The interface on the Galaxy Tab is basically Android 2.2 with a few minor tweaks here and there.
You start at the lock screen which you move past with a quick finger-swipe to the left. You can customise this by adding either password protection, a PIN or a pattern lock.
Once you've unlocked the device, you're through to the five homescreens which you can load up with as many or as few icons as you desire.
As with most Android phones, you can move an App onto the homescreen by pressing and holding its icon. The device will instantly take you and the chosen icon back to the homescreen where there is ample space for you to pile up your favourite Apps while leaving the others to lounge around inside the Applications menu.
Software not optimised?
In general, Android 2.2 works well enough, although Google itself admits that the OS is not optimised for tablets yet. You can read Google's full confession elsewhere on TechRadar, but the main quote from Hugo Barra, Google's director of products for mobile, goes like this:
"…the way Android Market works is it's not going to be available on devices that don't allow applications to run correctly.
"Which devices do, and which don't will be unit specific, but Froyo is not optimised for use on tablets.

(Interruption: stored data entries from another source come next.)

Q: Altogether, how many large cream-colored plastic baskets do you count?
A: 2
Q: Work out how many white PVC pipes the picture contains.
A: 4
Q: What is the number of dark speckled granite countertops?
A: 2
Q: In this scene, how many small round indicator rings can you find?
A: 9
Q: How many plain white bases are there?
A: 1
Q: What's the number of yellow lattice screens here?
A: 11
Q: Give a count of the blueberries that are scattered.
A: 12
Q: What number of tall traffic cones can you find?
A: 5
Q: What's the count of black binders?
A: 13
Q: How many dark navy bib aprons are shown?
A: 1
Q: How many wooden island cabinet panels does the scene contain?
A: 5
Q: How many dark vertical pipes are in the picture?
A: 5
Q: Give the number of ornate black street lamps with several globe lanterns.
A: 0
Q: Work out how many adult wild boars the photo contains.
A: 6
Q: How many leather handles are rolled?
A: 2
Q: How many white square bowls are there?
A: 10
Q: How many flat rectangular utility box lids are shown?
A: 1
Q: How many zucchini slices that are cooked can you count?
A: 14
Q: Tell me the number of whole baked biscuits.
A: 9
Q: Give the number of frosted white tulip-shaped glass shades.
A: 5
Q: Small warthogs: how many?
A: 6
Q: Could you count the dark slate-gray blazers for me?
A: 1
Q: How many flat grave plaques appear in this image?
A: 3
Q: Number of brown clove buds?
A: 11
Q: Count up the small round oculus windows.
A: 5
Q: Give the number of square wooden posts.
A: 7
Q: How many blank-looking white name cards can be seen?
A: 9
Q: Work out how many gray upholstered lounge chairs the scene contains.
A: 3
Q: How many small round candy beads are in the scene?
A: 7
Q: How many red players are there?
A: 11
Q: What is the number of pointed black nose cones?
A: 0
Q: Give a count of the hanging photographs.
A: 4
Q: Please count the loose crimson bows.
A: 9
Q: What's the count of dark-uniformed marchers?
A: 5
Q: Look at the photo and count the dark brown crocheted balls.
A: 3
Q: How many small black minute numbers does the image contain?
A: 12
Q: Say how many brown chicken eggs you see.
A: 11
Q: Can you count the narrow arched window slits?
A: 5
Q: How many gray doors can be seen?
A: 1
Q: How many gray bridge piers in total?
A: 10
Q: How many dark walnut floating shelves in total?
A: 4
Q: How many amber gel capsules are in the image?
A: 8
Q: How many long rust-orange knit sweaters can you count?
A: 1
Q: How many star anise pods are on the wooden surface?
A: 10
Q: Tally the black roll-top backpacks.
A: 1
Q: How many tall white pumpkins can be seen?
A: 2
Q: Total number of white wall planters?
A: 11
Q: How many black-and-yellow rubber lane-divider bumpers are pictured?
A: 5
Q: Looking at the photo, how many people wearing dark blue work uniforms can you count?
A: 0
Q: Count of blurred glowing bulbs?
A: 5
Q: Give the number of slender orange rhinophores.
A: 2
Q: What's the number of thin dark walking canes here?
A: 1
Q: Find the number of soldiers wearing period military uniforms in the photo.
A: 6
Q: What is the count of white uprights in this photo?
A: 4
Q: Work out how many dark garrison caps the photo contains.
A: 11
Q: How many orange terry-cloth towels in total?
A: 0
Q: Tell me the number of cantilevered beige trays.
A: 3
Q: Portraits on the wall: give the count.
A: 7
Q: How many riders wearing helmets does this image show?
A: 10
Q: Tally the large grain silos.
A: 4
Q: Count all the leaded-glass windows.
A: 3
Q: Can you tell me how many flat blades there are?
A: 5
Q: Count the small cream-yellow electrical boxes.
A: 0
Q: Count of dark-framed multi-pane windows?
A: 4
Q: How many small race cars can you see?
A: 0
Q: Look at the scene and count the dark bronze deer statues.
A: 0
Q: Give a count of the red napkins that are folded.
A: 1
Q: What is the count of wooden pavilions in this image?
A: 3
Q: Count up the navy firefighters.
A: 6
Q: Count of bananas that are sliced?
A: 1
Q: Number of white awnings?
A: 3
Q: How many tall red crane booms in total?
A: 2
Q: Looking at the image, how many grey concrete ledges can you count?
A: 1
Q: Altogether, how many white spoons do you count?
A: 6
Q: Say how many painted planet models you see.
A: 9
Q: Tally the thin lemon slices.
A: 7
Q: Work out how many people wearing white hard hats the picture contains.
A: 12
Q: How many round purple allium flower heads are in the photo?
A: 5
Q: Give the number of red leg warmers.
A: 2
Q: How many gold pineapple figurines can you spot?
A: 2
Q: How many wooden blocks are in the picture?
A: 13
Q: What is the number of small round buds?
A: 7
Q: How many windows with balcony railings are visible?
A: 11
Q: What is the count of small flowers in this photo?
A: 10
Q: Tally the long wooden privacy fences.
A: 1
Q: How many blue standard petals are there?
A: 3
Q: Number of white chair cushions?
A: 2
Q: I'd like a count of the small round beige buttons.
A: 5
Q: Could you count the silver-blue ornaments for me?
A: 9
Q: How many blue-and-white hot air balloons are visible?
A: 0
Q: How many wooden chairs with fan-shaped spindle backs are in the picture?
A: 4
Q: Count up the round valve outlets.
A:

"If you want Android market on that platform, the apps just wouldn't run, [Froyo] is just not designed for that form factor."
So there you have it from the horse's mouth, despite the Samsung shipping the Galaxy Tab with Android 2.2, it's just not a finished piece of software in terms of tablet optimisation.
This is blatantly clear when using the device, as most apps and even the Android Market refer to the Tab as a phone instead of a tablet.
What this ultimately amounts to is that most applications you download from the Android Market are intended for use on smaller, often lower-resolution screens.
And that means a lot of the graphics and text within them can look a bit blurry on the Galaxy Tab's 7-inch display. It's not a massive problem, but it certainly doesn't have the polish of the iPad, which has its own section on the Apple App Store.
This could also certainly explain the laggy nature of the device's performance when browsing the web, for example.
And talking of Apps, there's more confusion to be found in the form of three separate places to download them on the Tab.
There's the standard Android Market option, along with separate stores for Samsung's own apps and games. It's a bit of a hassle, if you ask us, but the promise of Galaxy Tab-specific Apps to download in future does appeal.
It would be easier if it was all done via the Android Store, but you can see why Samsung might want to bypass that particular avenue for some of its content.